MOLECULAR BIOLOGY AND PHYSIOLOGY OF BITING FLIES AFFECTING LIVESTOCK
Location: Tick and Biting Fly Research
Title: Evaluation of the VetCap® treatment method for horn fly control in cattle
Submitted to: International Journal of Applied Research in Veterinary Medicine
Publication Type: Peer Reviewed Journal
Publication Acceptance Date: May 18, 2011
Publication Date: May 18, 2011
Citation: Li, A.Y., Ross, D., Perez De Leon, A.A. 2011. Evaluation of the VetCap® treatment method for horn fly control in cattle. International Journal of Applied Research in Veterinary Medicine. 9(2):198-203.
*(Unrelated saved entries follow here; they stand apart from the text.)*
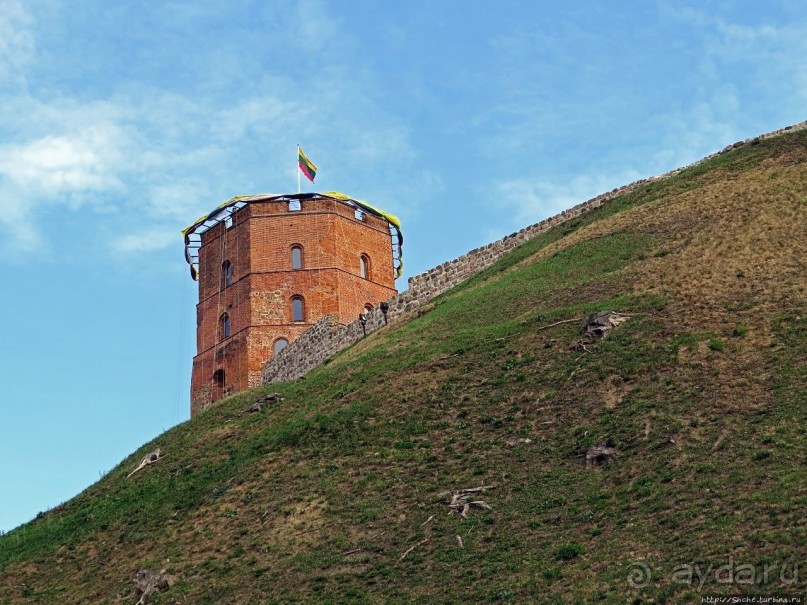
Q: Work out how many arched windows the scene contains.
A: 8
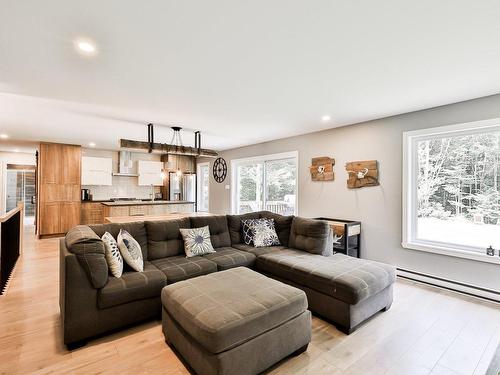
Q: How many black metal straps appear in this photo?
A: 2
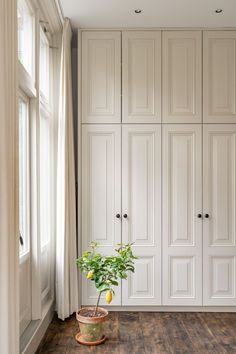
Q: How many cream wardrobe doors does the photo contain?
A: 8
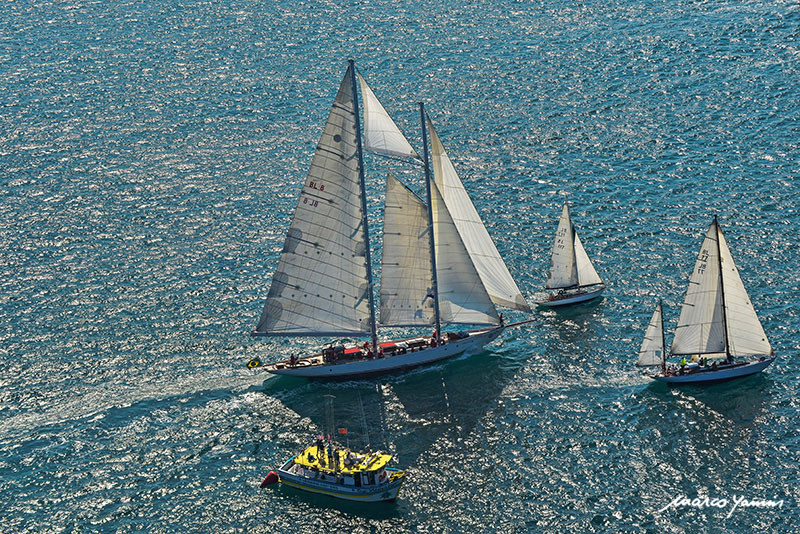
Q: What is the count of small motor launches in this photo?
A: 1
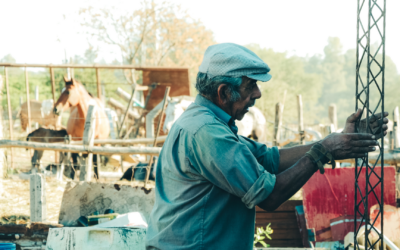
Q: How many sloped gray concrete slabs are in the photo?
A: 1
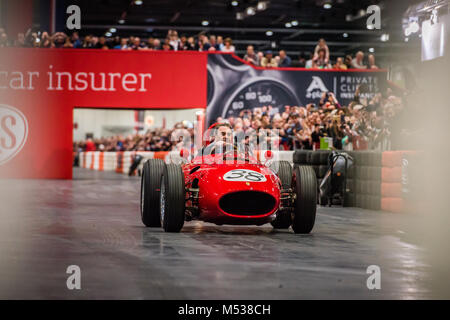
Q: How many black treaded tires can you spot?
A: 4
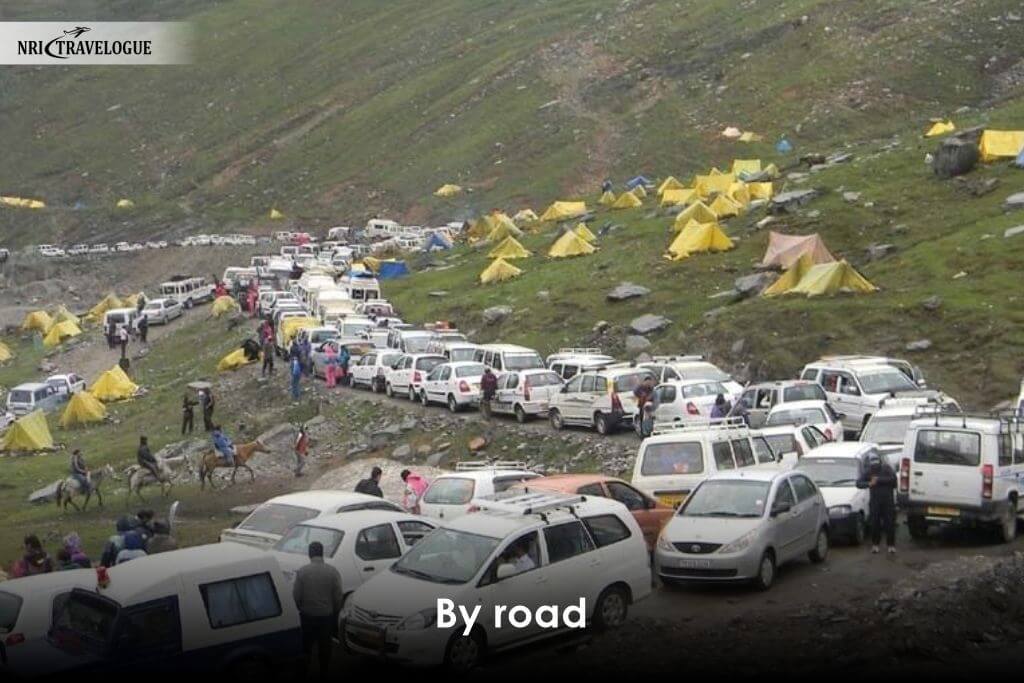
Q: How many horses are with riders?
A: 3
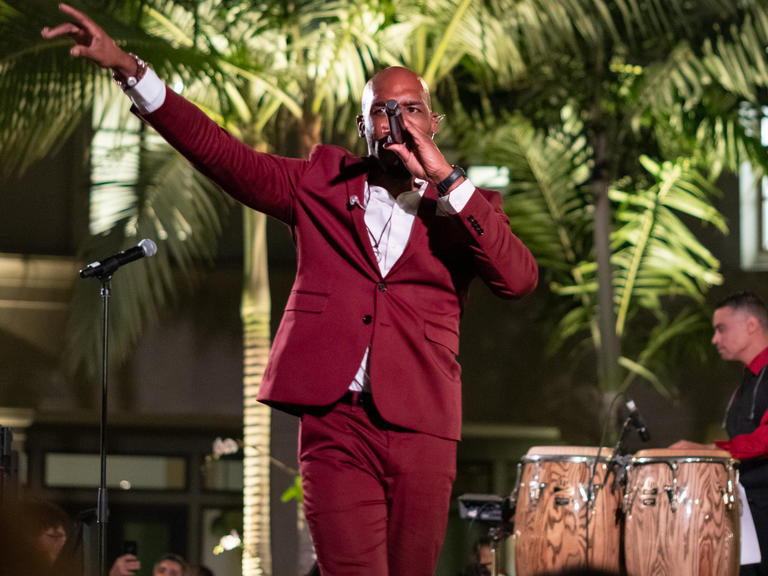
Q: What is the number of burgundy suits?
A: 1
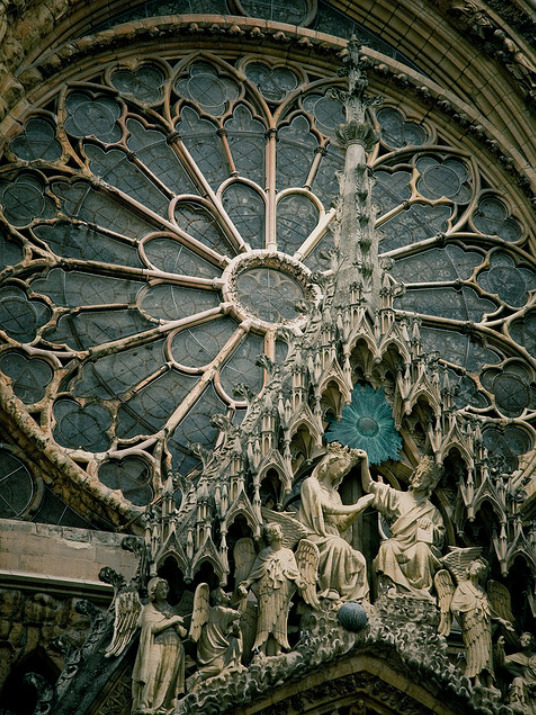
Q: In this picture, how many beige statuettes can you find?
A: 7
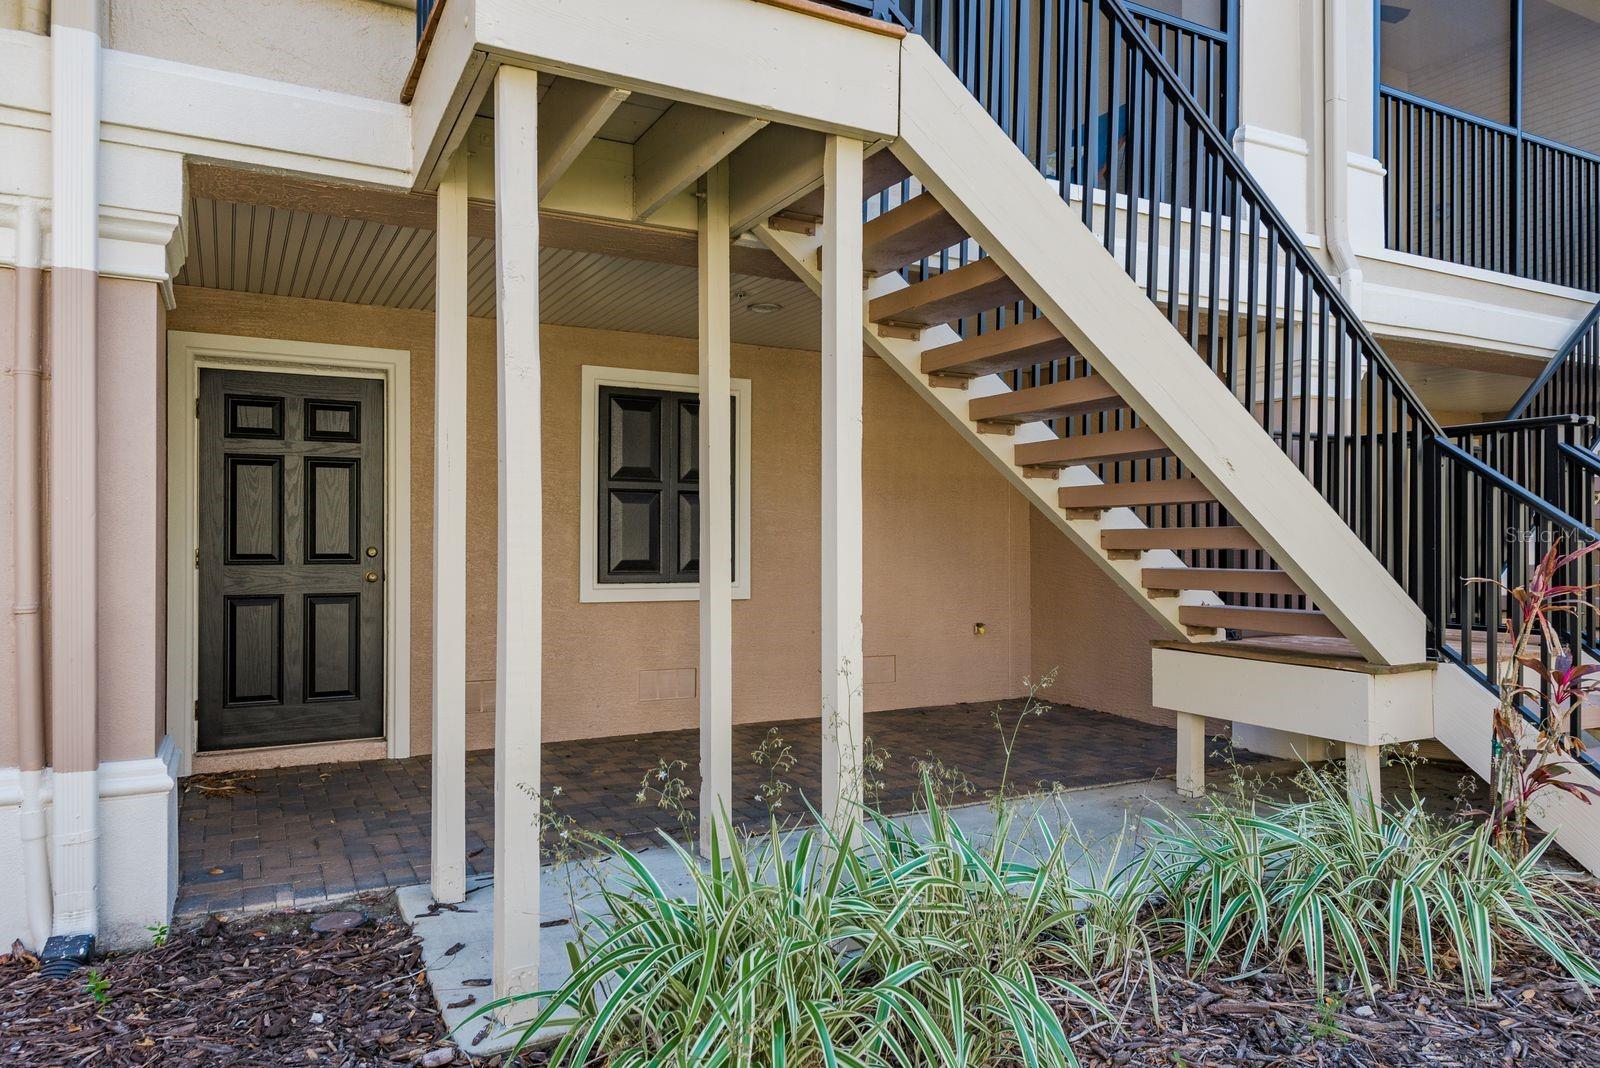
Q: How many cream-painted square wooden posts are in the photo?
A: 6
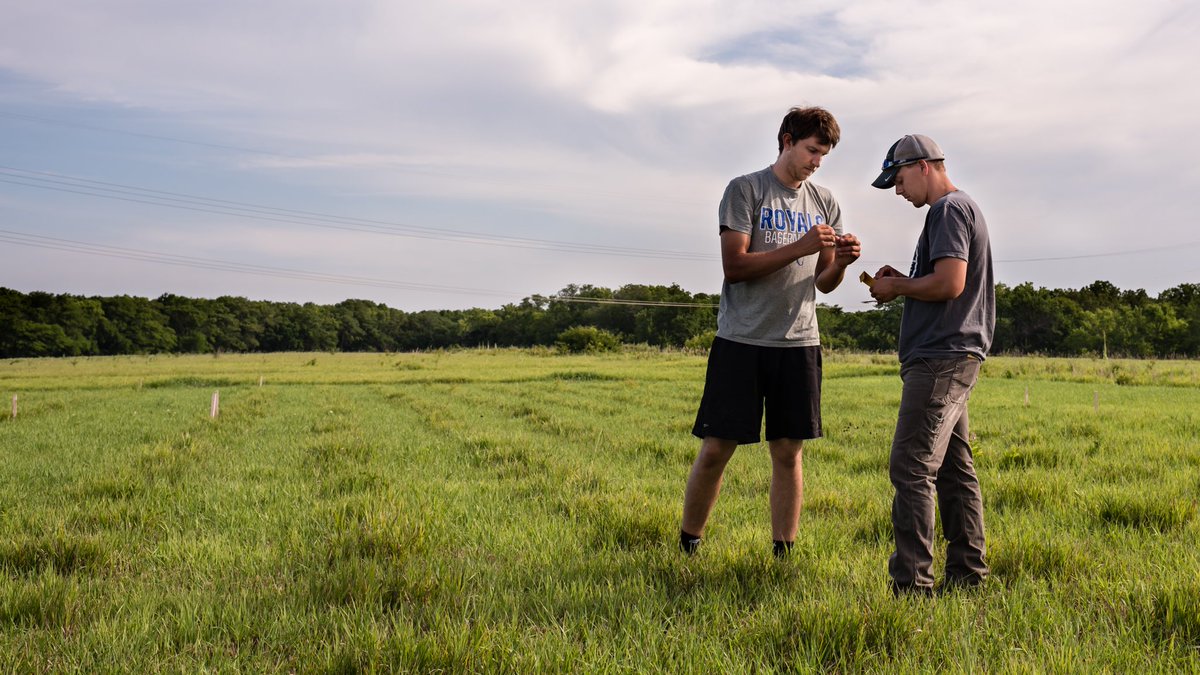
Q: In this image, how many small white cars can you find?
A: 0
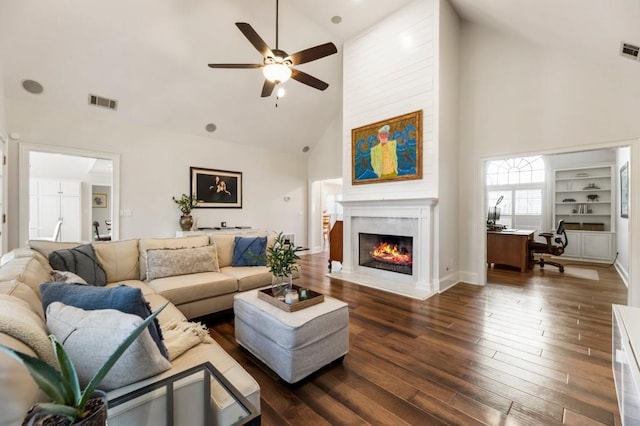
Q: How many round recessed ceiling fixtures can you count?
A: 4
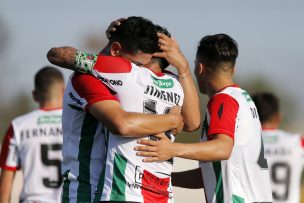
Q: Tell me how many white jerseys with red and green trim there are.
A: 5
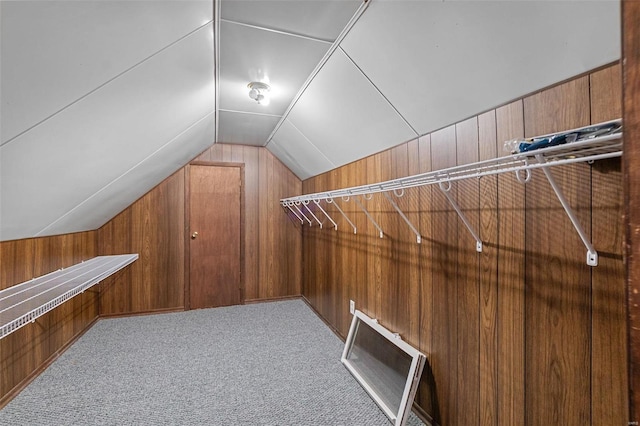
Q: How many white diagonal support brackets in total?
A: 9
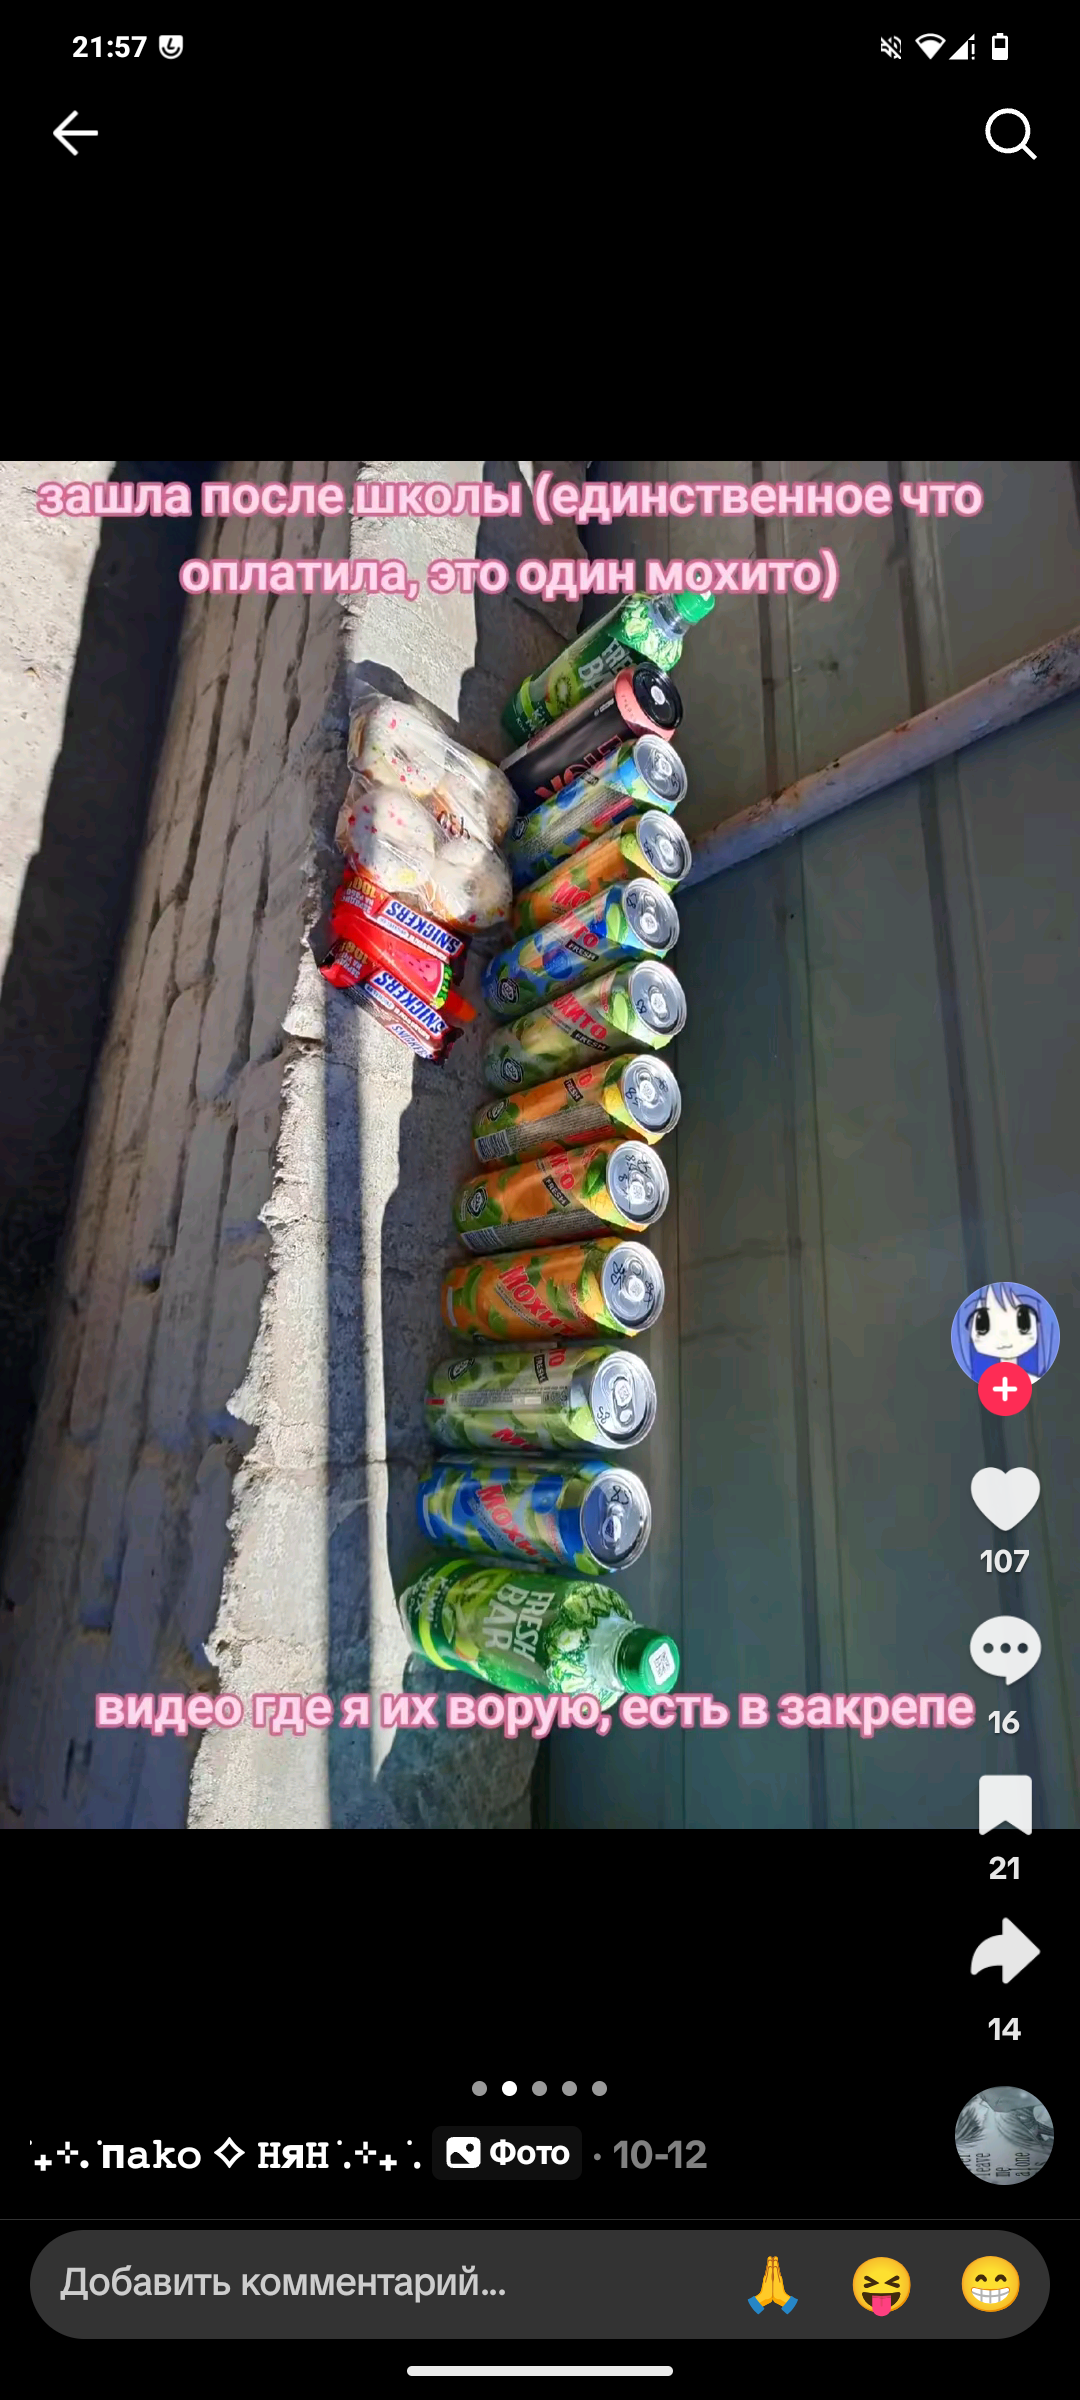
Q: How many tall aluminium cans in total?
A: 10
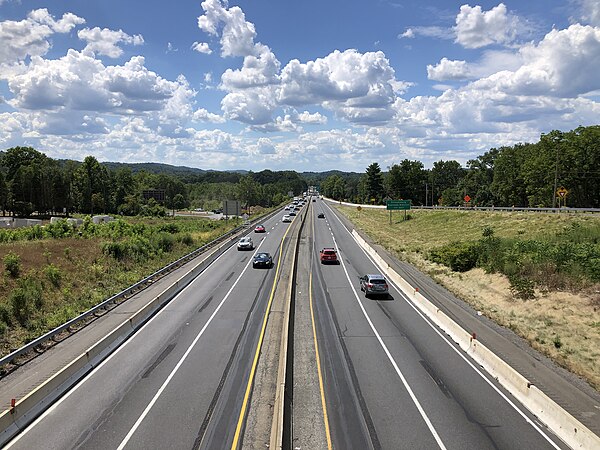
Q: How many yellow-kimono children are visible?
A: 0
Interpretive Summary: The horn fly, Haematobia irritans irritans (L.), is an economically damaging parasite of cattle in several parts of the world. Annual economic losses ascribed to horn fly parasitism in the U.S. alone, are estimated to be $876 million dollars. Despite the evolution of resistance to chemicals able to kill horn flies, the use of insecticides remains an important part of integrated horn fly control programs. Various approaches have been taken to apply insecticides to cattle topically and systemically for horn fly control since the late 1940s. Many insecticide treatment methods require repeated animal handling, which may cause stress in cattle and injury to cattle handlers in addition to added labor costs. VetCap® is an innovative remote insecticide application method developed by SmartVet Pty Ltd (Brisbane, Australia). A field trial was conducted to evaluate the horn fly efficacy, of an encapsulated commercial insecticide (CyLence®) formulation that was applied to cattle using the VetCap® treatment method. One (CyLence®) pour-on treatment group and one untreated group were also included in the study for comparison. Horn fly counts were made two days before and four days after insecticide treatment in all groups, and subsequently on a weekly basis for 5 weeks. Both treatment methods provided significant control of horn flies for about three weeks. A higher level of control was achieved with the pour-on treatment, which was largely due to smaller animal size and lower pre-treatment fly load on animals. Optimization of the VetCap® treatment method may offer the opportunity to enhance efficiencies through diverse veterinary applications in livestock production systems.
A field study was conducted to evaluate the efficacy of the VetCap® treatment method, (SmartVet Pty Ltd, Brisbane, Australia) to control horn flies infesting cattle. The VetCap® delivery system consists of a pressure (liquid CO2) driven launcher and an encapsulated insecticide (CyLence®) formulation (10 ml CyLence® gel capsules). Three groups of cattle on three adjacent pastures were used, including (1) animals treated with 10 ml CyLence® pour-on formulation, (2) animals treated with VetCap® treatment method (10 ml CyLence® gel capsule), and (3) the untreated animals. Horn fly counts were conducted at two days prior to treatment, and at 4, 11, 18, 25, 32, and 39 days post treatment. Mean fly numbers per side of animal of all three groups at each sampling date were obtained, and percent controls of each treatment method were generated by comparing them to: (1) the untreated control group, and (2) the pre-treatment fly count within the treatment group. Both treatment methods provided significant control of horn flies for about three weeks. A higher level of control was achieved with the Pour-on treatment, which was largely due to smaller animal size and lower pre-treatment fly load on animals. The VetCap® method is amenable to other applications for the remote treatment of domestic animals and wildlife species. Testing the VetCap® method’s utility to treat cattle, horses, white-tailed deer, and other exotic ungulate wildlife species found to be infested with cattle fever ticks in the US is warranted.